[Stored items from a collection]
=== Begin Enclosure ===

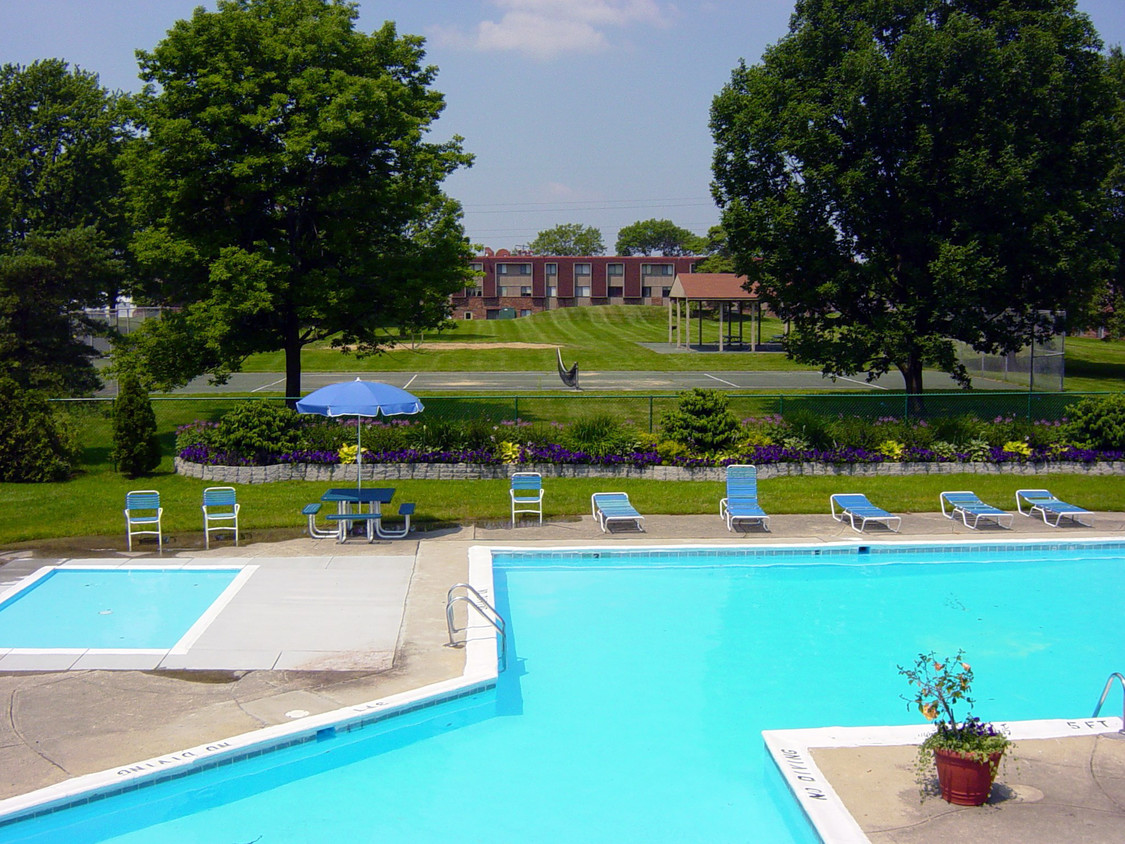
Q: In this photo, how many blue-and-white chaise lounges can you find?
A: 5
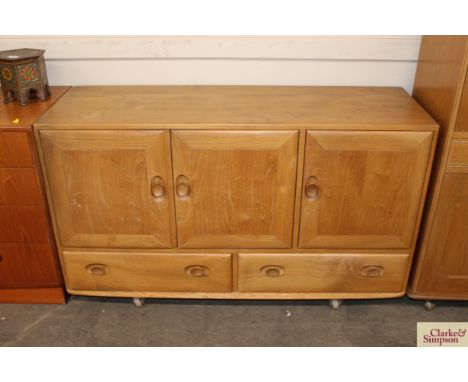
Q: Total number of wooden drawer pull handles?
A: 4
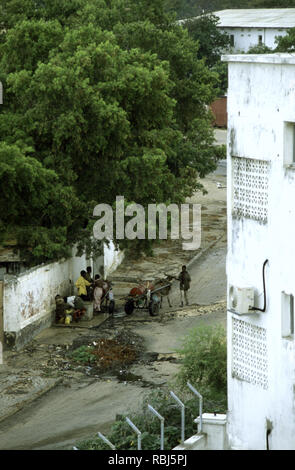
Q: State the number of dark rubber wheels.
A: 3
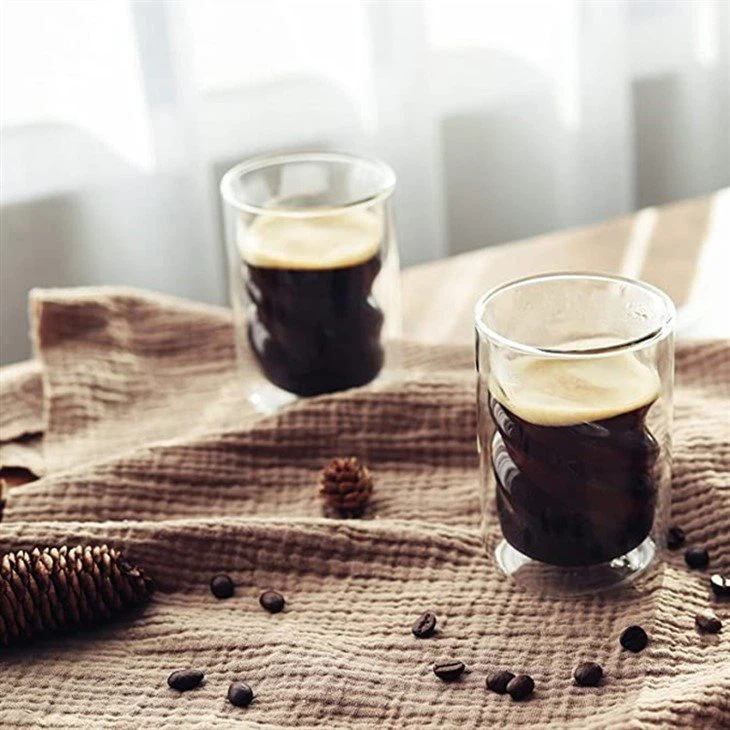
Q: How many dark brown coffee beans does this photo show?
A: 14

=== End Enclosure ===

* **WORK ITEM**
If a line in the records above contains the string "number", copy that line out.

* **OUTPUT OF THE TASK**
Q: Total number of wooden drawer pull handles?
Q: State the number of dark rubber wheels.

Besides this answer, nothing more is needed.